In Yosemite, a short animation was added to show the checkbox or radio button filling in.

==== Tables and lists ====
Tables and lists can be broadly categorised in three ways: A standard multi-columnar table with space to enter values or place other interface elements such as buttons; An outline view that can contain disclosure triangles to show and hide sets of data; and a Miller columns view akin to the column view in the Finder. All table views can use alternating blue and white row backgrounds.
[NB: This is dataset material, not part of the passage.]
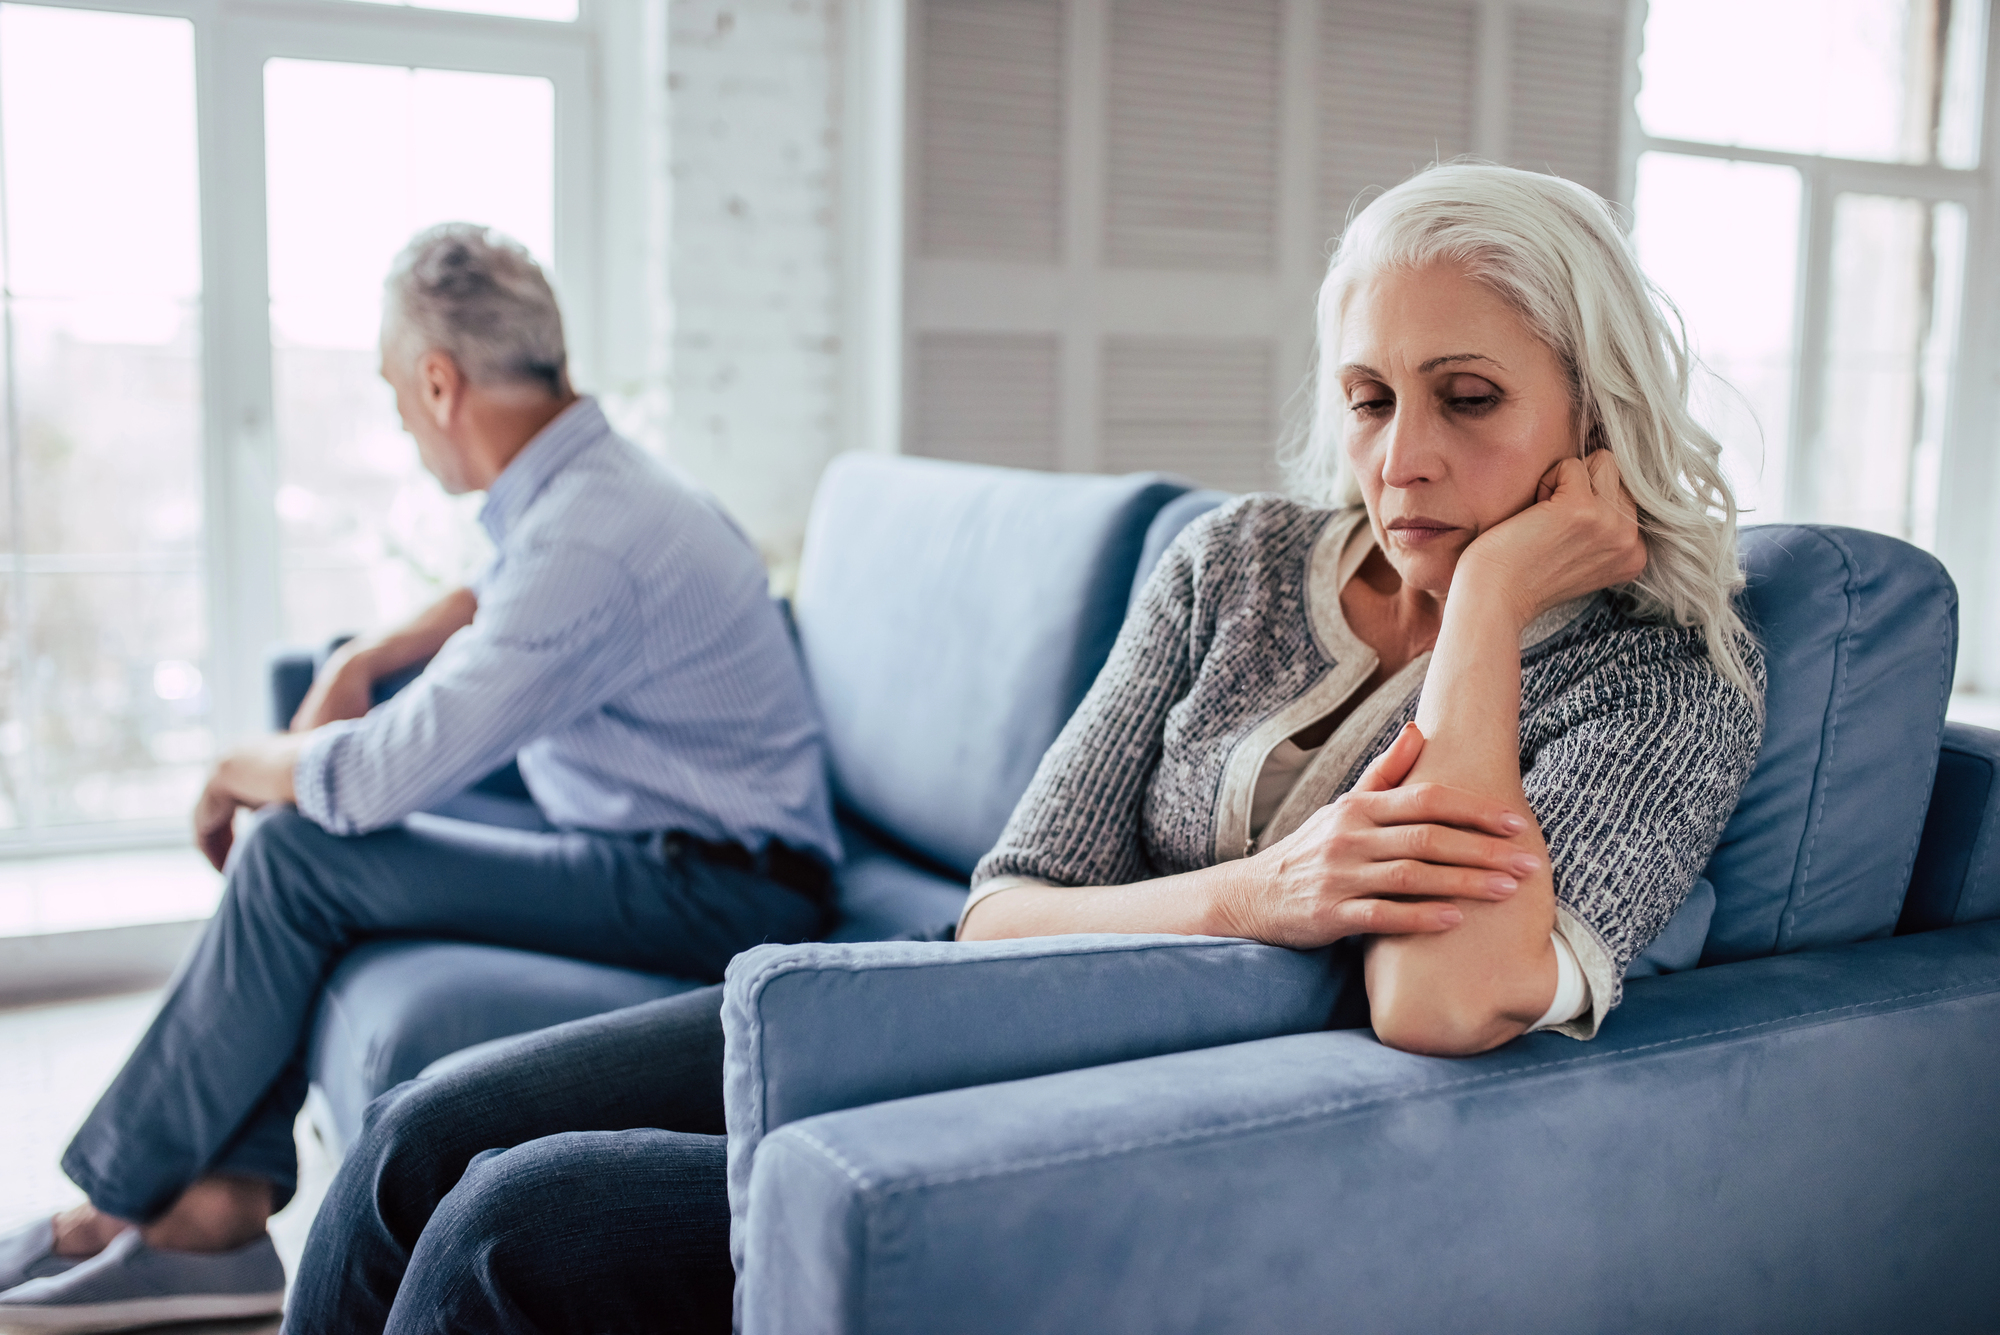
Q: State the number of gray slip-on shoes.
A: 2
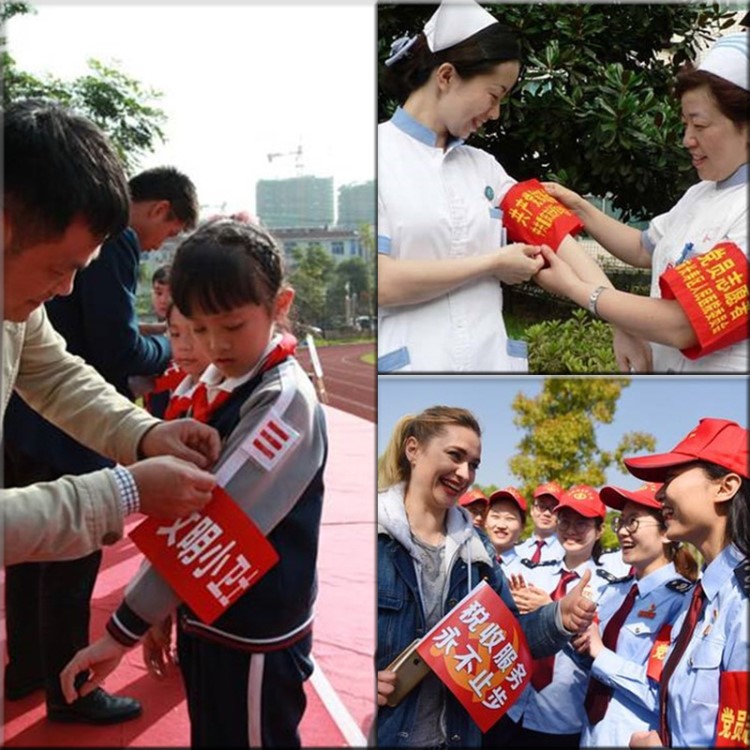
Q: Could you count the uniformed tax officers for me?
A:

==== Progress indicators ====
Two main types of loading/saving progress indicator are available: a progress bar or a monochromatic spinning wheel (not the spinning pinwheel). The progress bar itself is available in two varieties: indeterminate, which simply shows diagonal blue and white stripes in animation with no measure of progress; or determinate, which shows a blue pulsing bar against a white background proportional to the percentage of a task completed. The spinning wheel indicator, also found in the Mac OS X startup screen since version 10.2, is simply a series of 12 increasingly darker grey lines arranged circularly, like the side view of a spoked wheel rotating clockwise. Many other interfaces have adopted this device, including the Firefox and Camino web browsers and many Web 2.0-influenced web sites.

In Yosemite, the progress bar was changed to a thin, light gray. The "indeterminate" variation kept the pulses, but slower and spaced out. A progress indicator now appears during boot, replacing the spinning wheel indicator found in earlier versions.

==== Miscellaneous ====
Sliders are available in three types: one with tick marks and a triangular scrubber, one with a round scrubber and no tick marks and a circular slider which can be rotated. All are available horizontally or vertically. The circular slider is simply a gray dot on a white circle which can be rotated to set values.

macOS has a standard control for picking colors which appears as a regular square button with a color sample in the middle. When clicked, it shows the standard macOS color palette.

Tabs in macOS are nearly identical to push buttons, with the unselected tab(s) being white and the selected tab being blue. Image "wells" are also available: a small, sunken container into which image files can be dropped. When the well contains an image, it can display a thumbnail representation of the file's contents.

=== Typefaces ===
Apple used Lucida Grande as the system typeface from the first release Cheetah to Mavericks. Occasionally, Apple also used Helvetica and Helvetica Neue, such as in applications like Mail and iPhoto. The system typeface was changed to Helvetica Neue in Yosemite and changed again in El Capitan into Apple's own San Francisco typeface. macOS makes use of system-wide typeface anti-aliasing to make edges appear smoother and preserve the distinct shapes of typefaces, sometimes at the cost of sharpness and clarity.

=== Animations ===

A widget being added to the Dashboard in Mac OS X 10.4. Shown here is the ripple effect.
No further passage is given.